The data from the rendezvous has thrilled scientists, who are well aware of the external impact of Martian dust on the planet’s climate. The fine particles can damage scientific instruments on Mars landers and rovers and blanket solar panels to the point of ineffectiveness. Studying the rover’s hazardous records provides insights into how dust could affect Mars missions, and even future human exploration.
Dust Devil’s Noise, published on Tuesday An article in the journal Nature Communications, subtle. It’s scratchy and rhythmic, like radio static, although one can freely imagine a breeze stirring some distant palm fronds.
Then a few seconds of silence as the dust devil’s eye passes over the rover. The sound returns for another two seconds as the Dust Devil rear wall spins back onto the rover. Then it’s all over and Mars is quiet again.

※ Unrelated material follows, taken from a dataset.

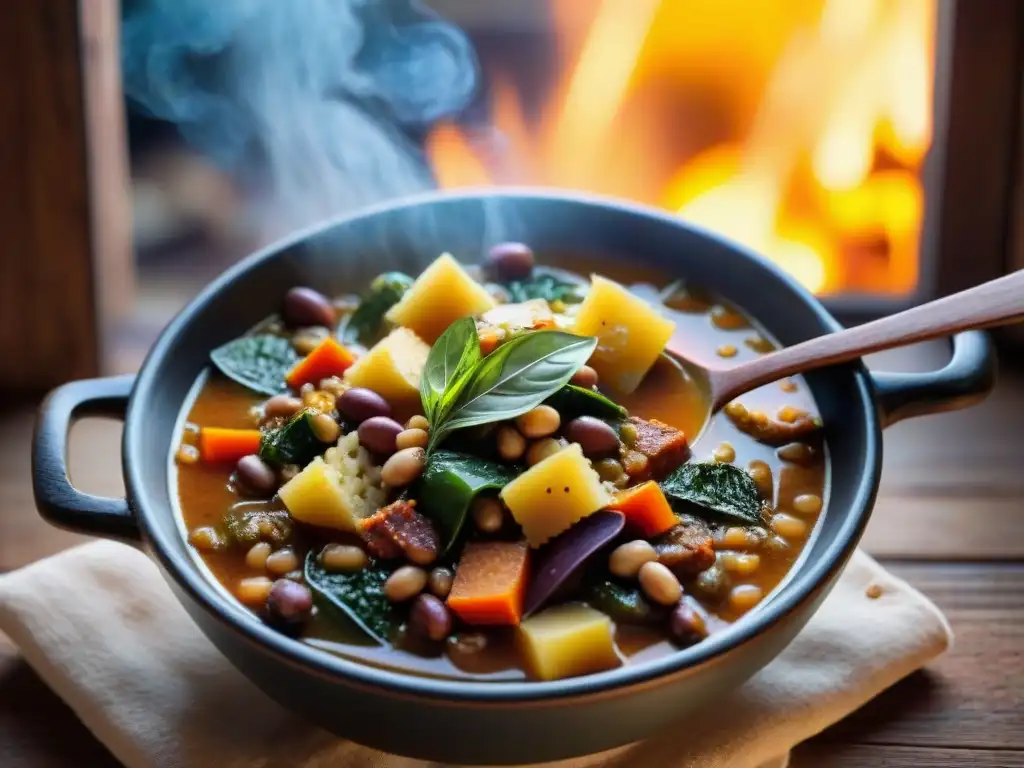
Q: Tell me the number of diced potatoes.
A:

This is not an “extreme weather” event. Mars has a negligible atmosphere, 1 percent denser than Earth’s, hence the storms there Don’t scream. The rover sustained no damage.
However, there is plenty of signal in this narrow band of noise and in the visual images taken by the Supercam instrument aboard the rover. Researchers estimate that the dust devil is 25 meters (82 feet) wide and 118 meters (387 feet) tall. It is taller than the Statue of Liberty and includes a pedestal.
“As the dust devil passes over Persistence, we can actually hear individual impacts of the grains on the rover,” said Naomi Murdoch, a planetary scientist at ISAE-SUPAERO, a space engineering agency in Toulouse, France, and author of the new report. “We can actually count them.”
A dust devil is like a small storm cell. It usually appears in the middle of the day when warm air circulates from the surface. A scientist who wants to speak more technically might call this a dust-laden convective vortex. Dust is not the cause of the swirl, but just along for the ride.
Murdoch said the team’s success in capturing the sound of a dust devil reflects both luck and preparation. The rover’s microphone takes less than three minutes of recordings, which it does only eight times a month. But the recordings are timed when dust devils are most likely to occur, and the rover’s cameras are pointed in the direction where they are most likely to be seen.
“Then we’ll have to cross our fingers,” she said.
That clearly did the trick, because persistence was able to capture the dust devil with several tools, including drops in air pressure, changes in temperature, the sound of grains impacting, all topped off with images showing the size and shape of the vortex. .
“I can’t think of a previous case where so much data from multiple instruments contributed to the characterization of a dust devil,” planetary scientist John Edward Moores of the University of York said in an email after reviewing the new paper. He said the team was lucky that all the observations overlapped.
“There is [camera] Pointed in a different direction or projected after a few seconds of microphone monitoring, key parts of the story would be missing. Sometimes it helps to be lucky in science!
As the tenacious team cheers for their windy encounter, the calm weather has changed A problem with another NASA robot on Mars. The Inside LanderHit over 2,000 miles in November 2018 and has the tools to do so Research earthquakes and the interior of the planet.
InSight has lasted two years past its primary mission deadline, but is now in the final weeks of its scientific life because its solar panels are 90 percent covered in dust. All it needs is a direct hit by a dust devil, because such eddies are capable of cleaning solar panels.
“A dust devil is like a miniature vacuum cleaner,” said Bruce Bannert, a planetary geophysicist at NASA’s Jet Propulsion Laboratory and principal investigator of InSight.
But Insight hasn’t received a visit from a devil capable of cleaning up its ranks. Currently there is enough power to run the seismometer for eight hours, but the batteries need to rest for three days while they recharge, Banert said.
“We’re still limping along at this point,” he said.
This dispersion pattern of dust devils on Mars is mysterious, Murdoch said. Even planetary scientists cannot predict when the red planet will be A global dust storm“Our understanding of how and when dust is picked up from the surface of Mars is poor,” he said.
But that’s changing, and she believes the microphone her team built continues to pick up the sounds of that distant desert planet.